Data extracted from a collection
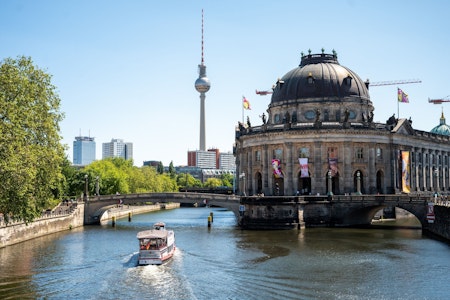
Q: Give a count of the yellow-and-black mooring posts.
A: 4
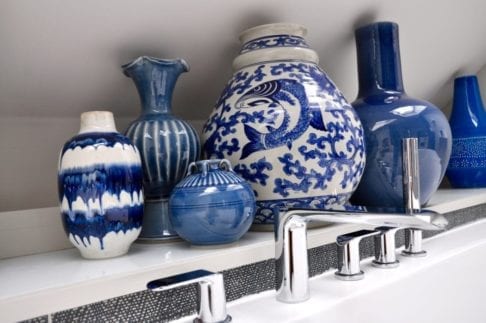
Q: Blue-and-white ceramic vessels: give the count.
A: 2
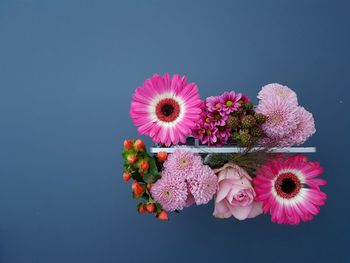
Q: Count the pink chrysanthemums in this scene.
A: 6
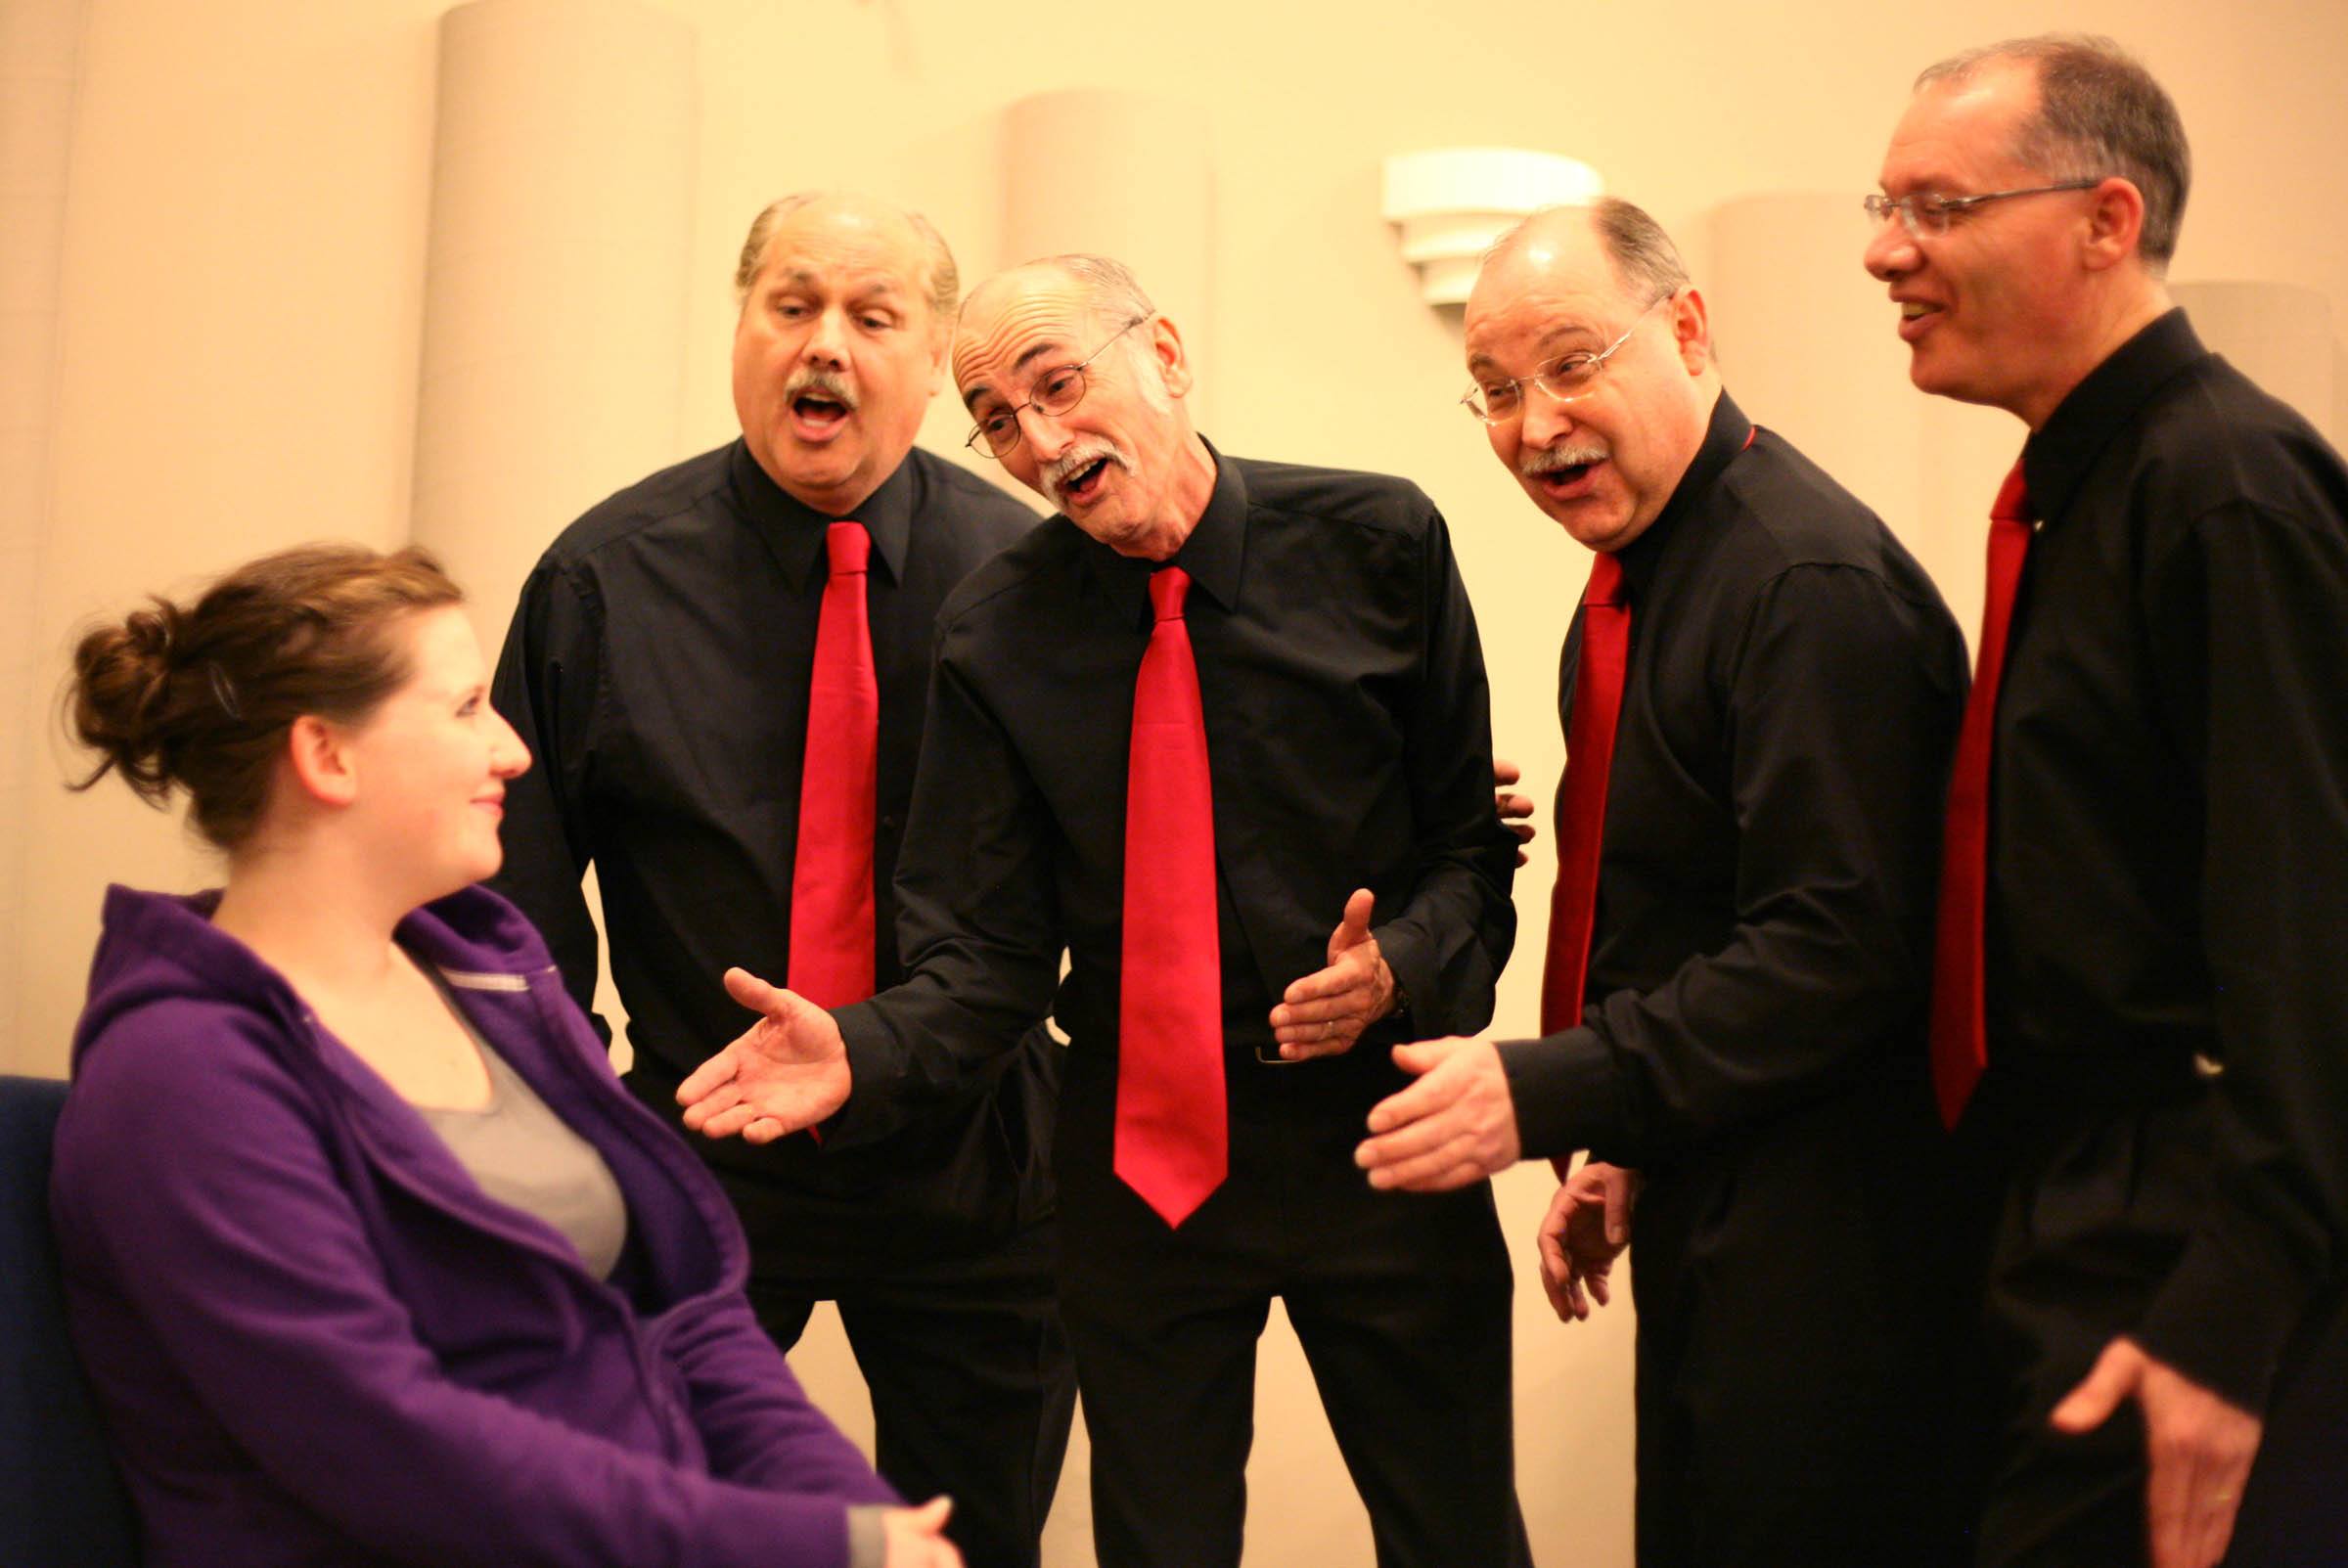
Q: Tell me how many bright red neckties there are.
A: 4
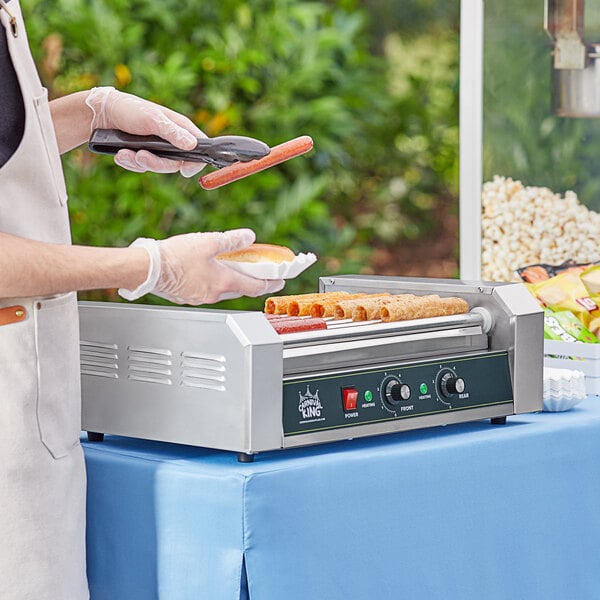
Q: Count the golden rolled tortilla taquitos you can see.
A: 6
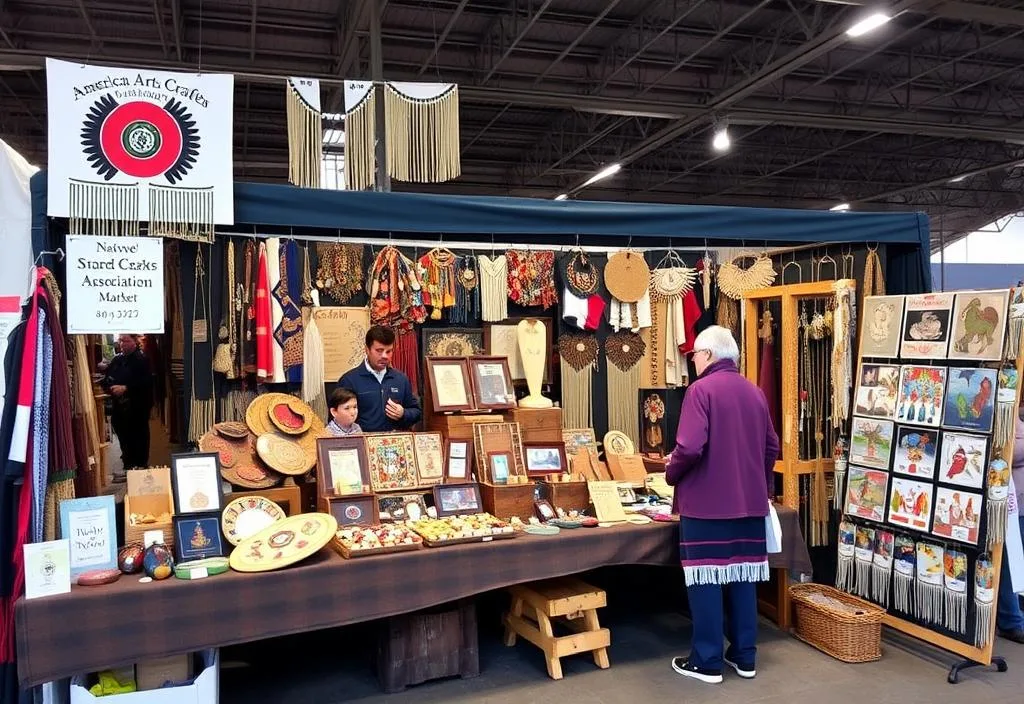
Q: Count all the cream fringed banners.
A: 3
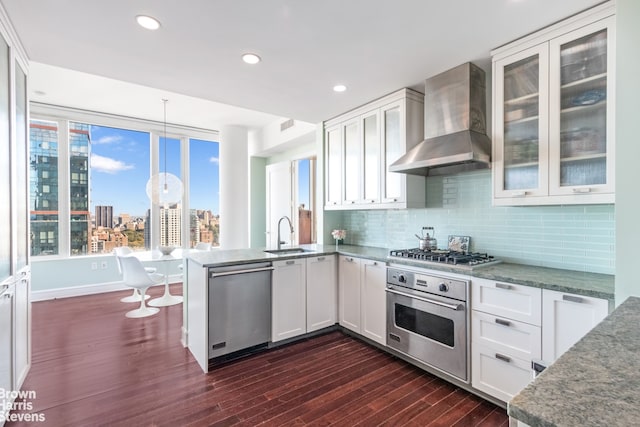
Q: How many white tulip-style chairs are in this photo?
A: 3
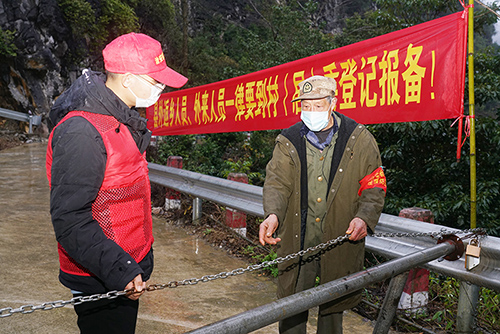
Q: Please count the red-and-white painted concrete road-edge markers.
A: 3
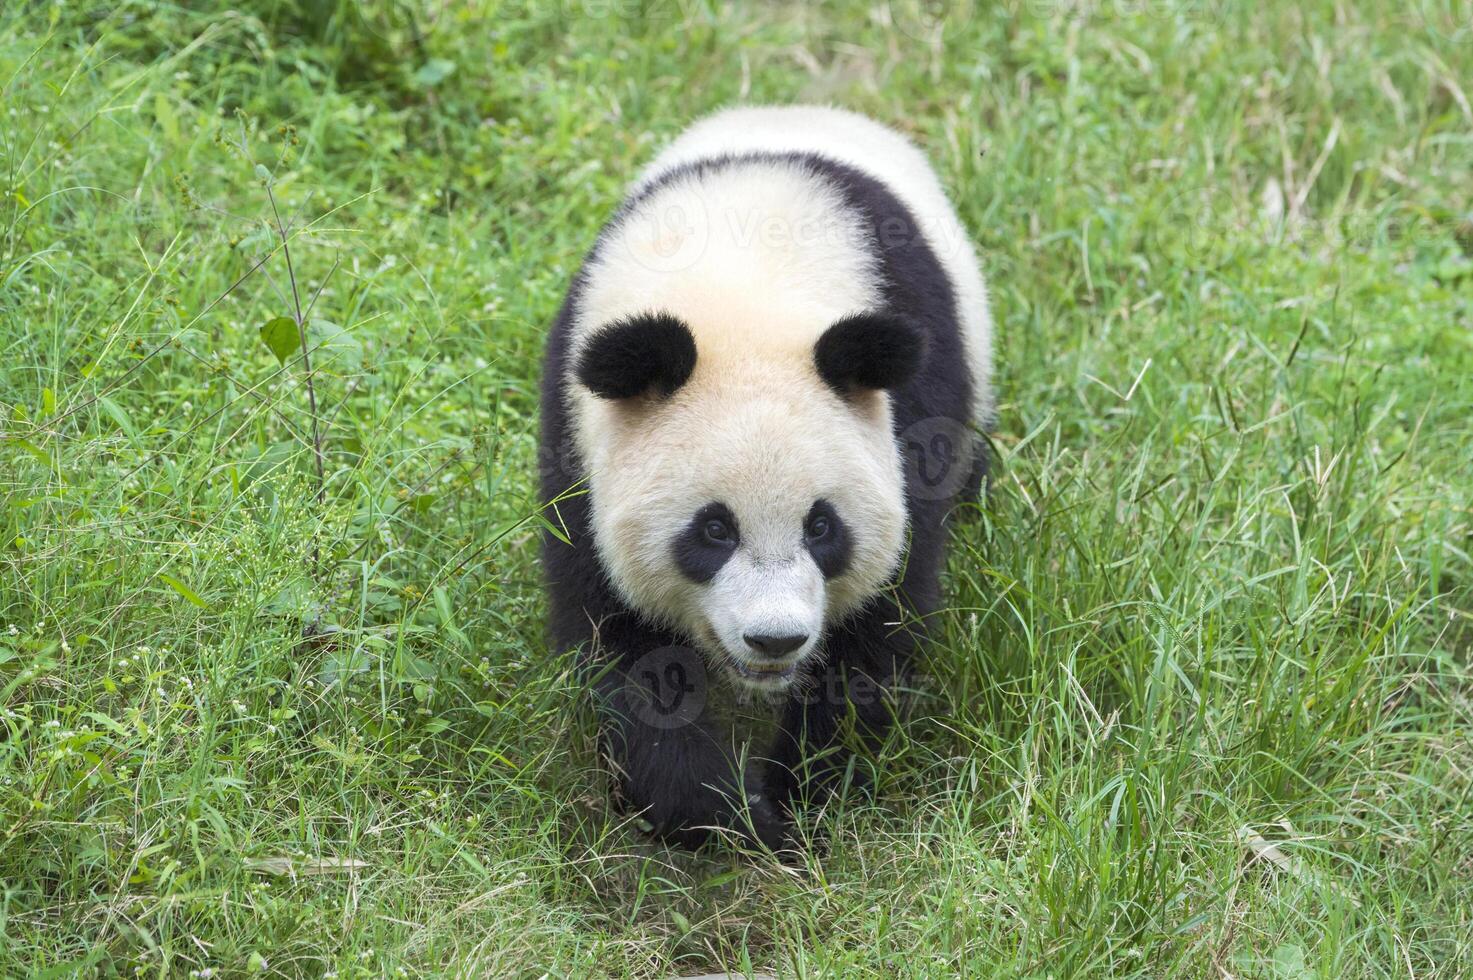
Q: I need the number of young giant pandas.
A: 1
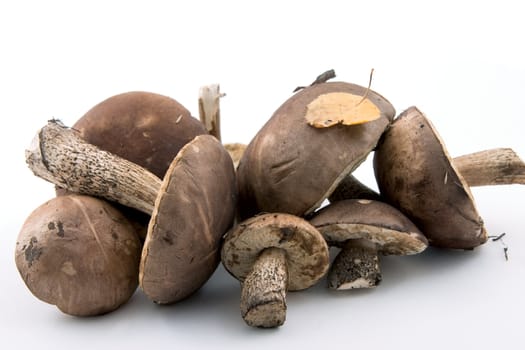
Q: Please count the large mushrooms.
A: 5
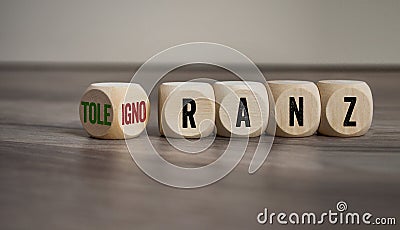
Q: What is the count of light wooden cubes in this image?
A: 5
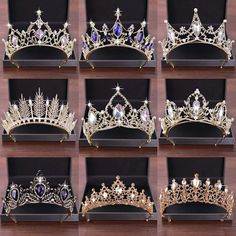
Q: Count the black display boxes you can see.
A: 9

- **Assignment**
Now copy each line of the entries that mentions "white".

- **Output for this task**
Q: Blue-and-white ceramic vessels: give the count.
Q: How many white tulip-style chairs are in this photo?
Q: Please count the red-and-white painted concrete road-edge markers.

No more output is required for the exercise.